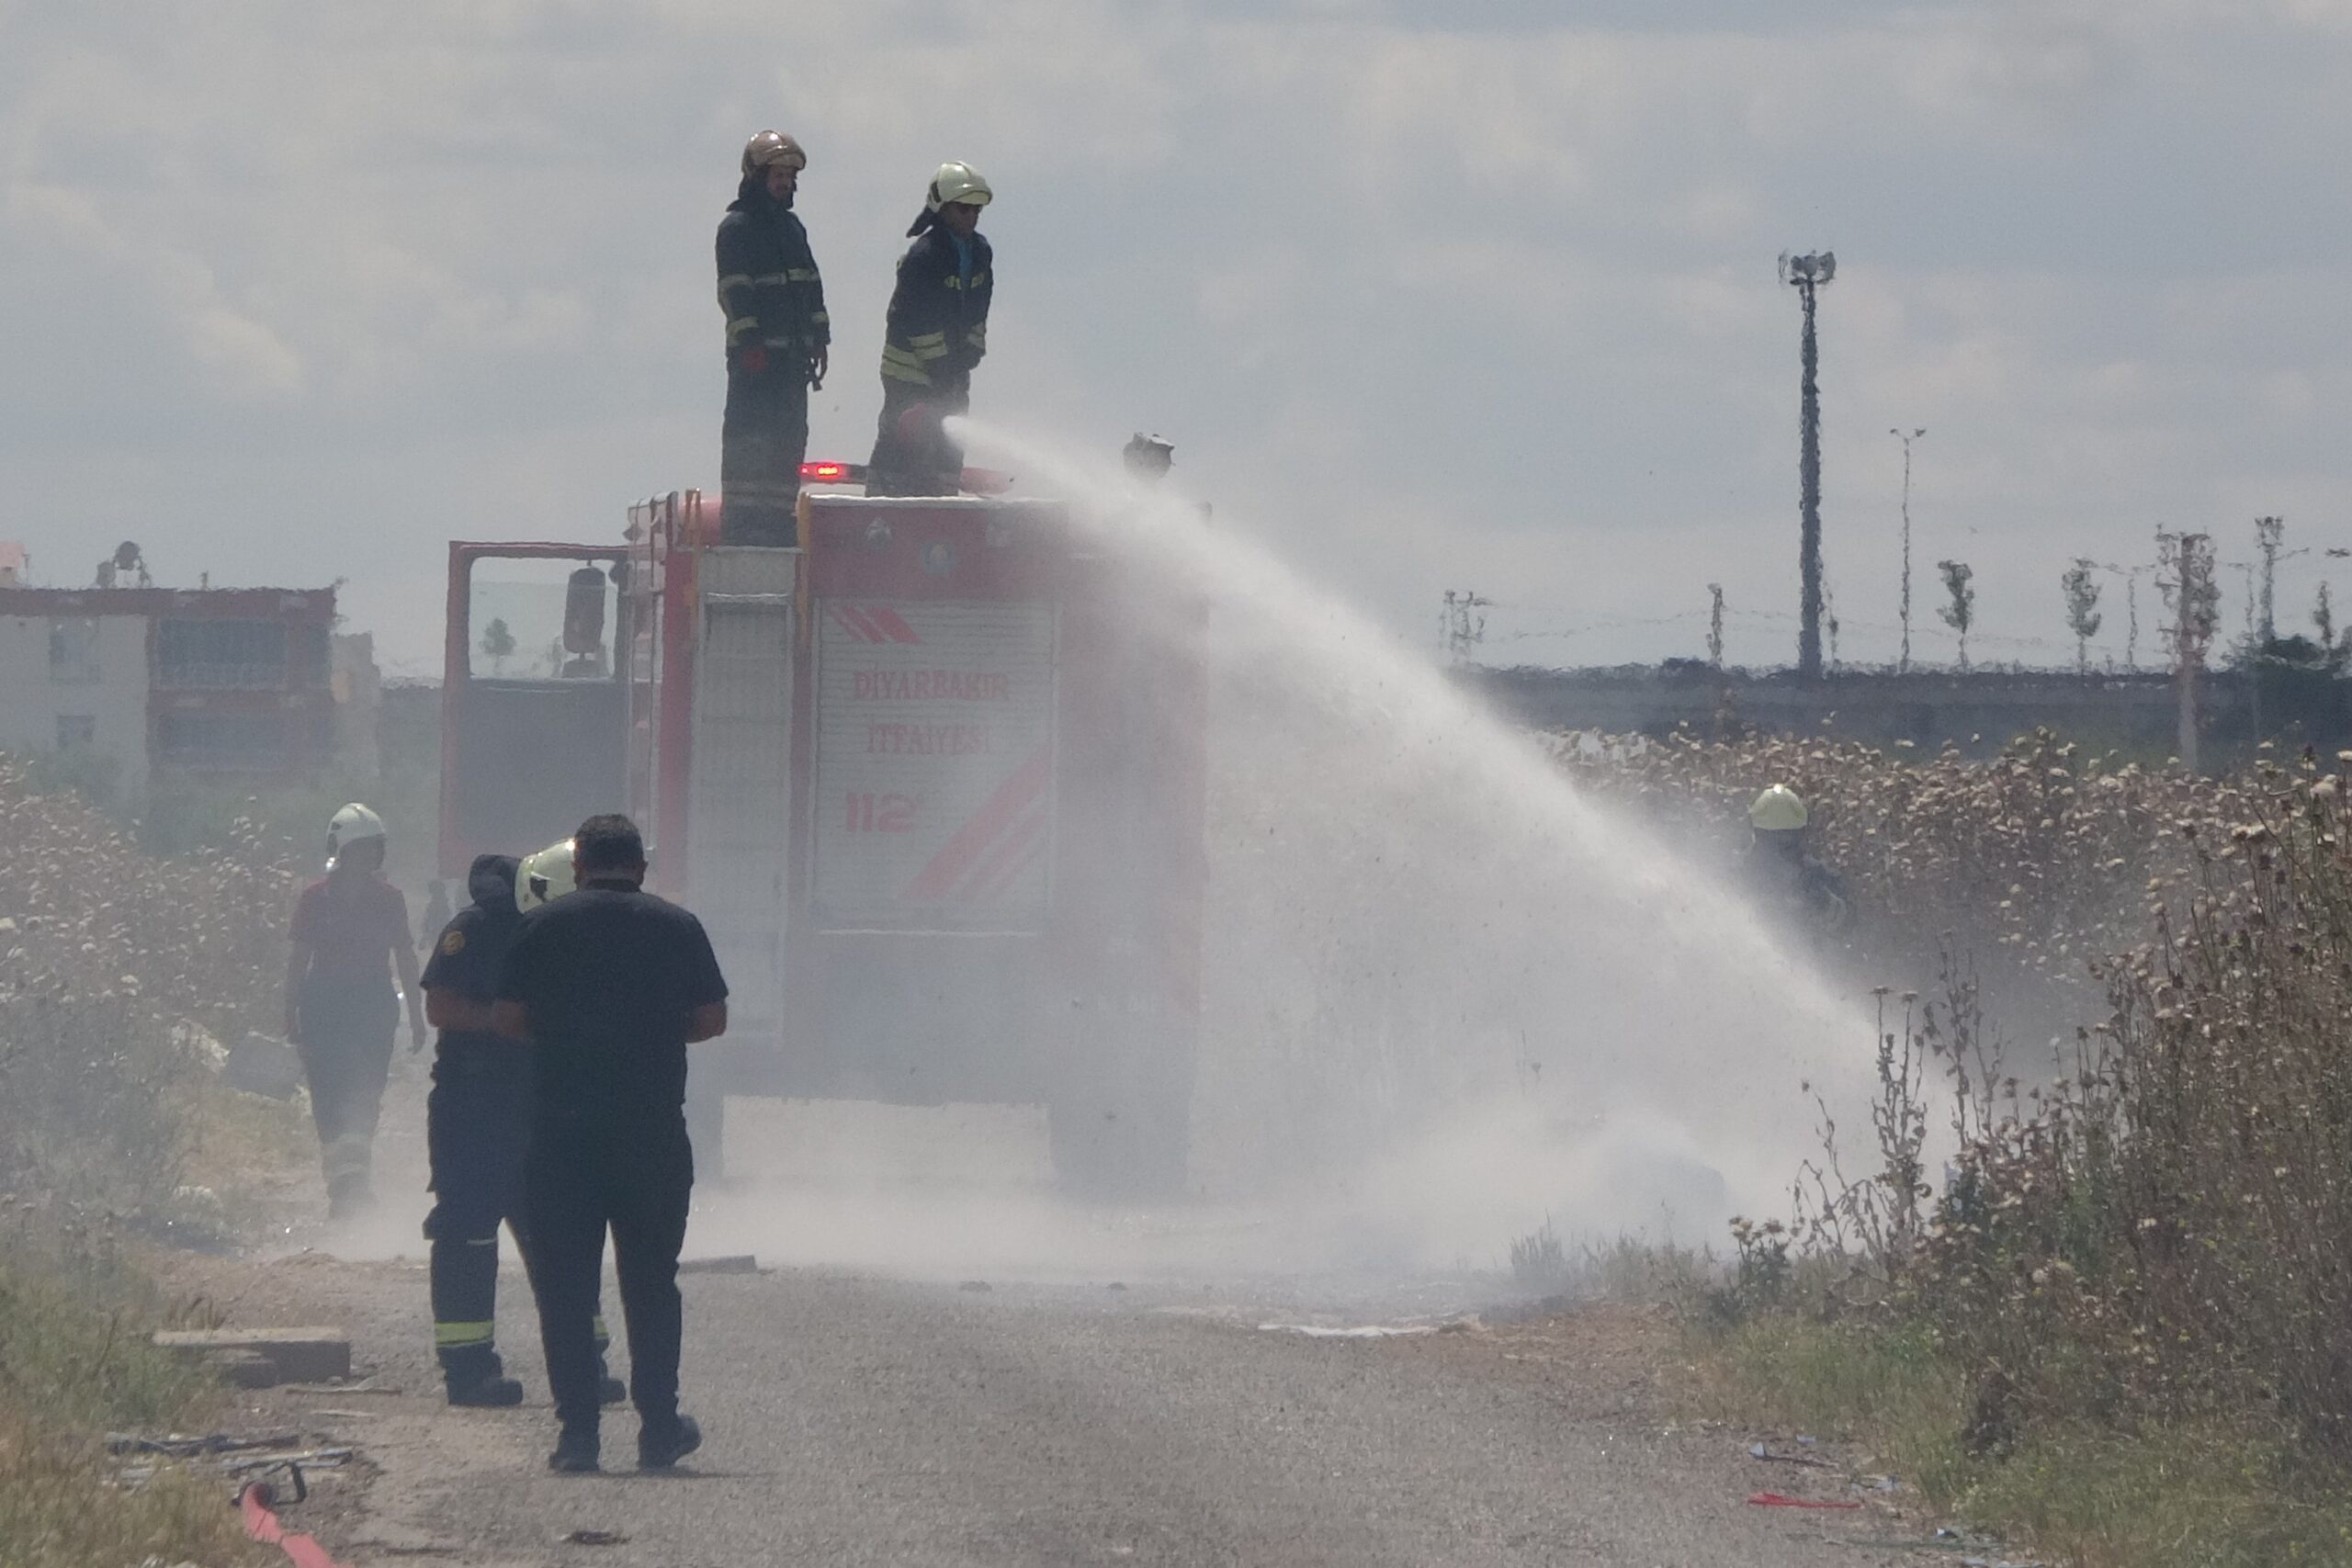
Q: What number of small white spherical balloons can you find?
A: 0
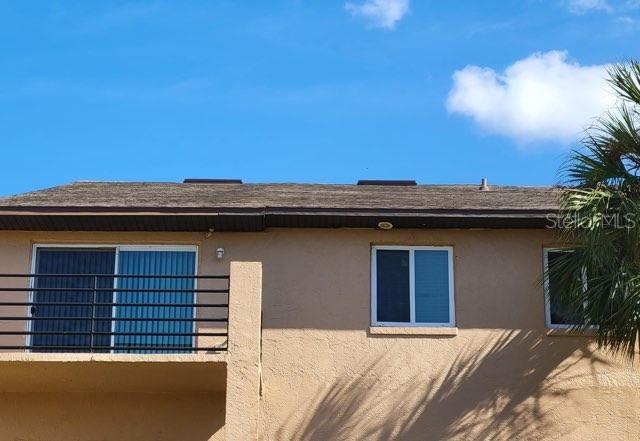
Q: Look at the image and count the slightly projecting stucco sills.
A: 2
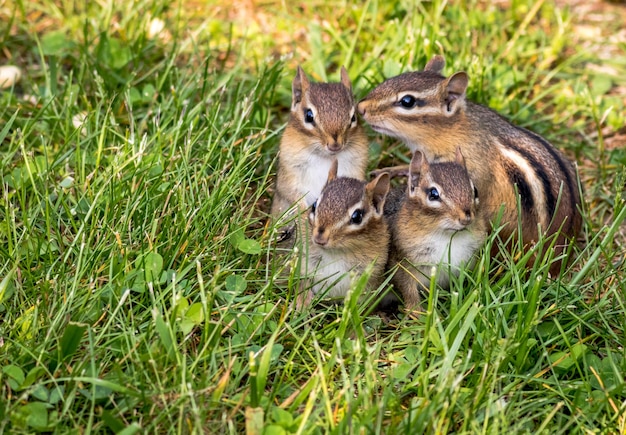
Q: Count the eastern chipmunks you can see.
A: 4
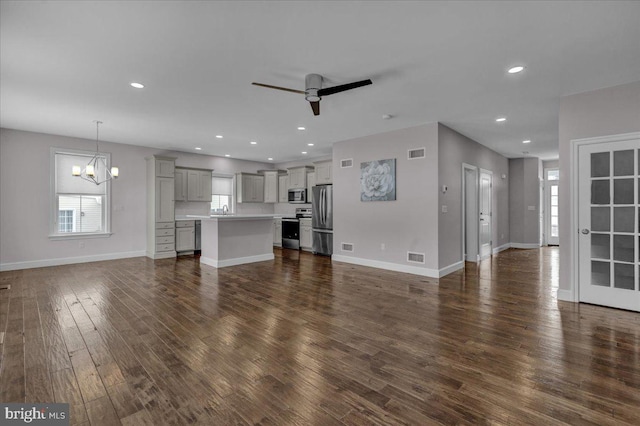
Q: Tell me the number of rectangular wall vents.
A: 4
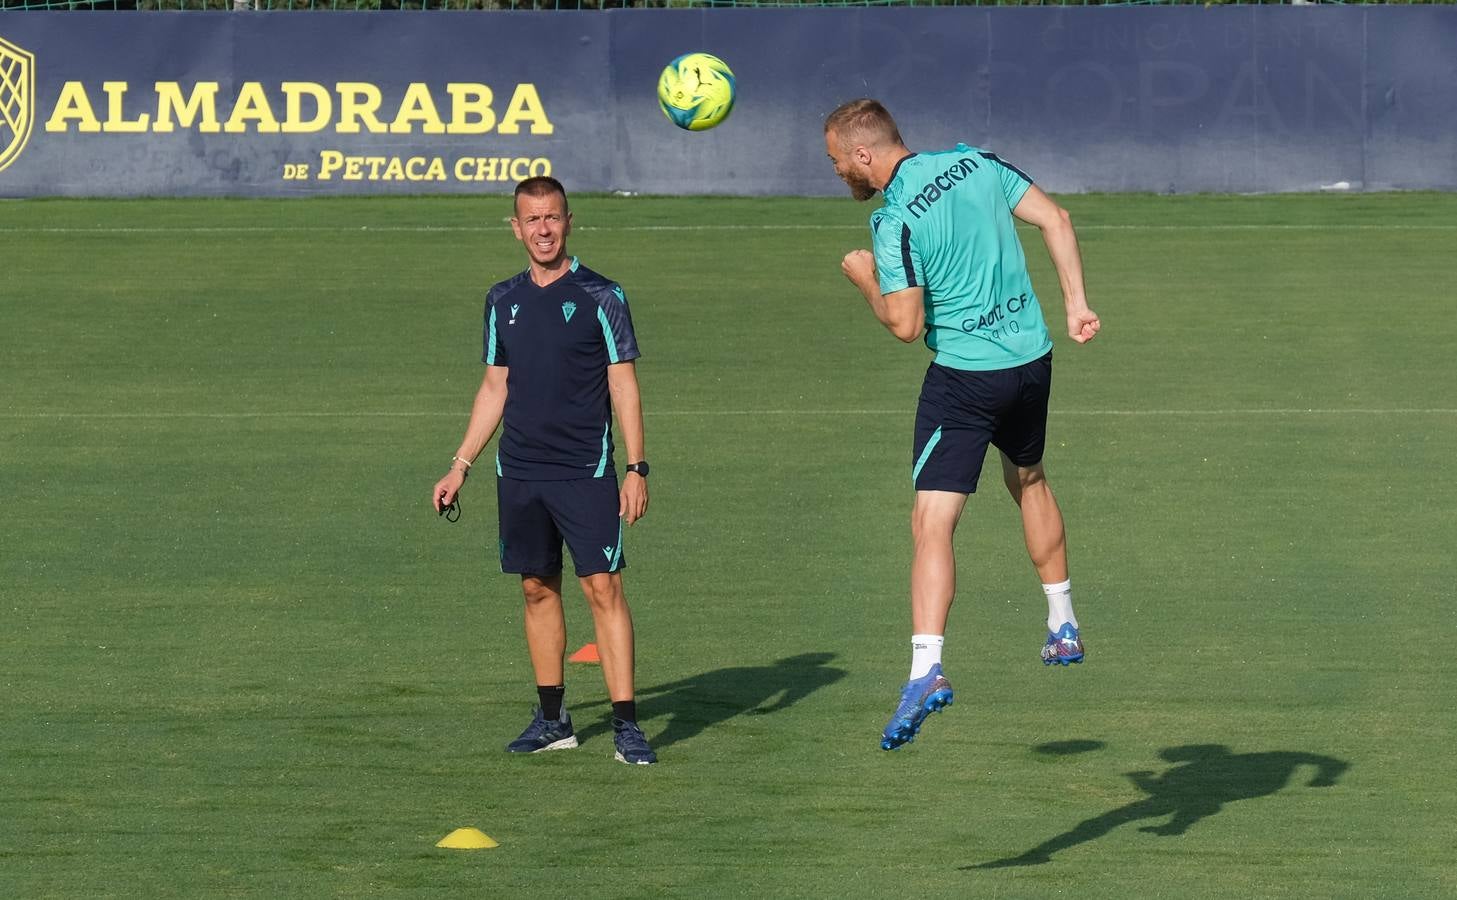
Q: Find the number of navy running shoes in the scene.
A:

****************

WORK TO BE COMPLETED:
If a record contains a picture, drop the picture and repeat the rest exactly.

PROBLEM SOLUTION:
Q: What number of small white spherical balloons can you find?
A: 0
Q: Look at the image and count the slightly projecting stucco sills.
A: 2
Q: Count the eastern chipmunks you can see.
A: 4
Q: Tell me the number of rectangular wall vents.
A: 4
Q: Find the number of navy running shoes in the scene.
A:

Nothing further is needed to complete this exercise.